Well, just about anyone, if the stakes are right. You might say to yourself, I don’t cheat, regardless of the stakes. And then you might remember the time you cheated on, say, a board game. Last week. Or the golf ball you nudged out of its bad lie. Or the time you really wanted a bagel in the office break room but couldn’t come up with the dollar you were supposed to drop in the coffee can. And then took the bagel anyway. And told yourself you’d pay double the next time.
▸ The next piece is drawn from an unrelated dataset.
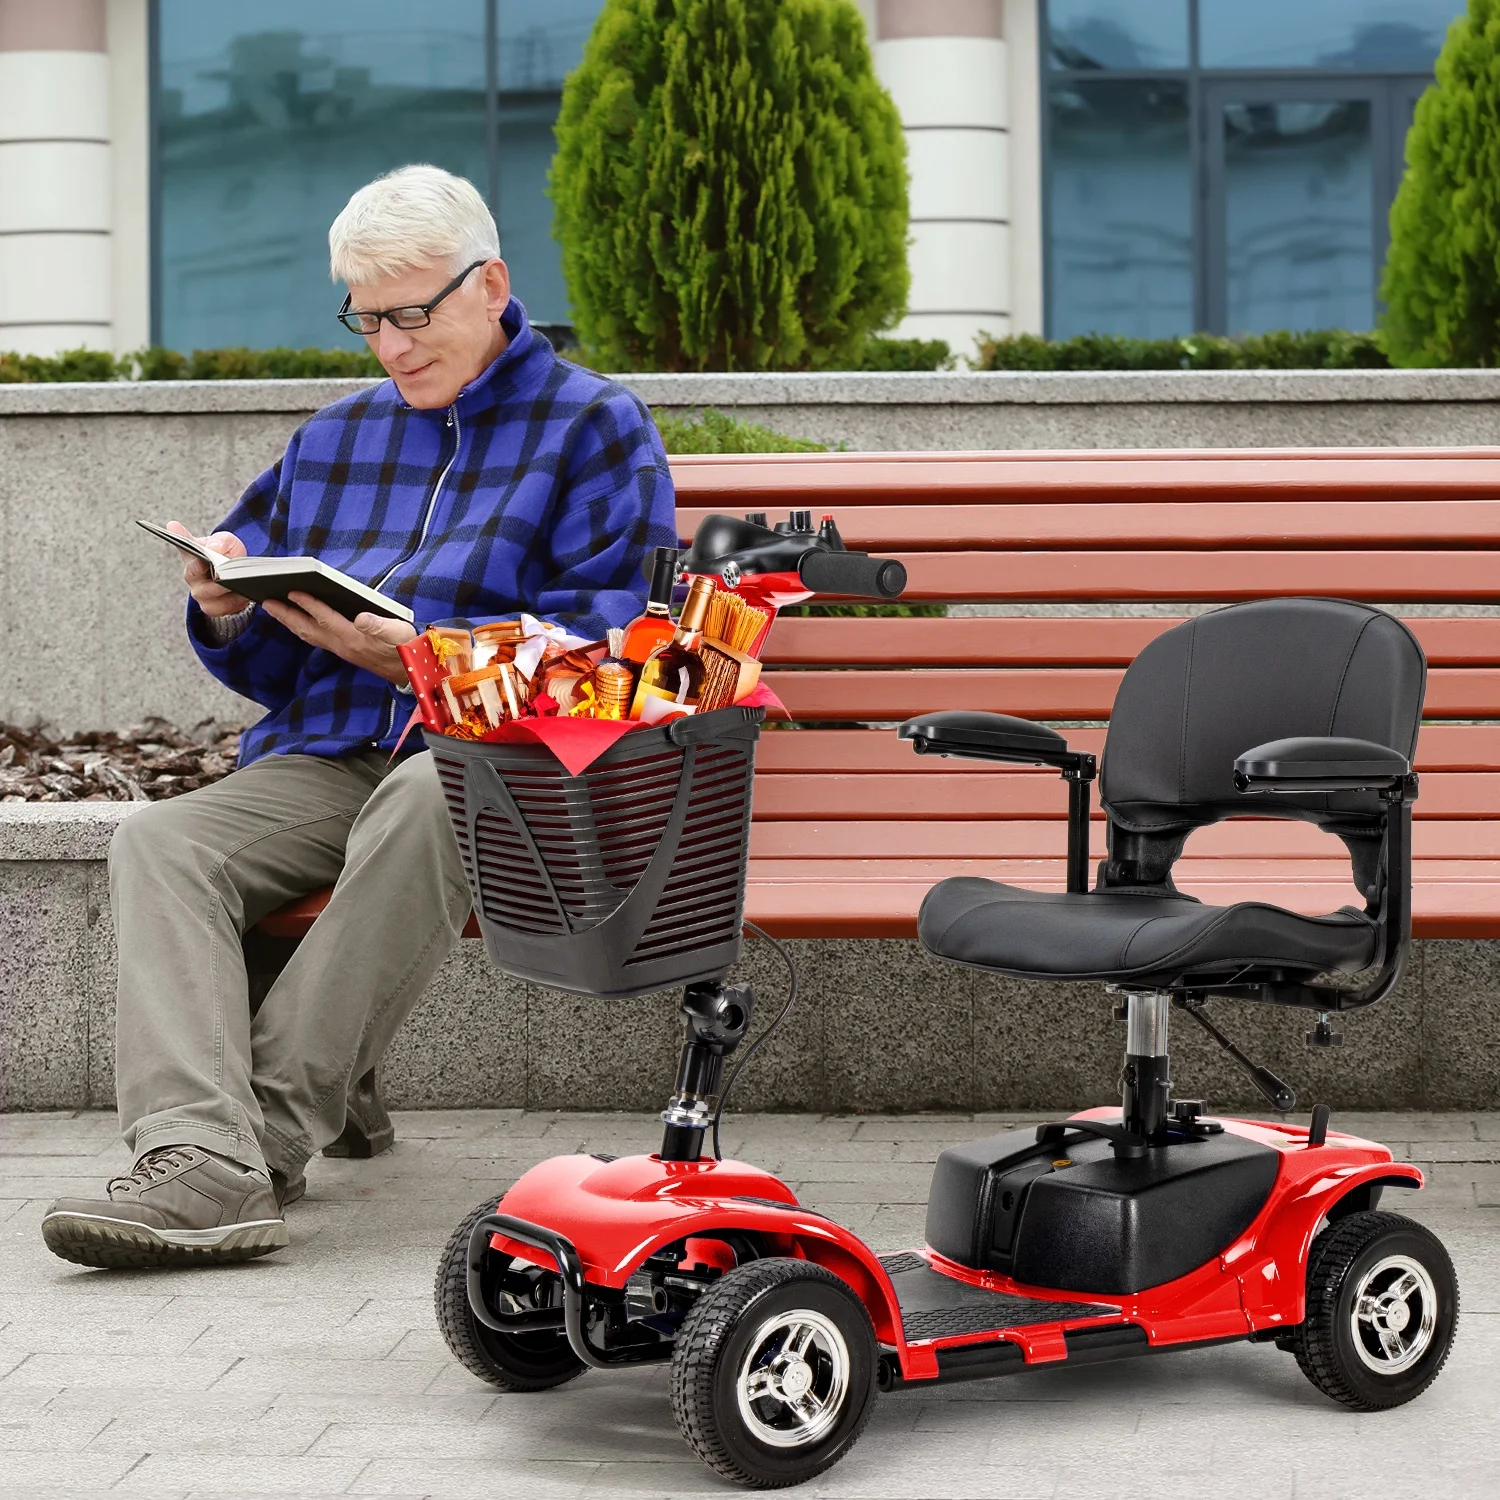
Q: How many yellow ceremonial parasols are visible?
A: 0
And didn’t.
For every clever person who goes to the trouble of creating an incentive scheme, there is an army of people, clever and otherwise, who will inevitably spend even more time trying to beat it. Cheating may or may not be human nature, but it is certainly a prominent feature in just about every human endeavor. Cheating is a primordial economic act: getting more for less. So it isn’t just the boldface names — inside-trading CEOs and pill-popping ballplayers and perkabusing politicians — who cheat. It is the waitress who pockets her tips instead of pooling them. It is the Wal-Mart payroll manager who goes into the computer and shaves his employees’ hours to make his own performance look better. It is the third grader who, worried about not making it to the fourth grade, copies test answers from the kid sitting next to him.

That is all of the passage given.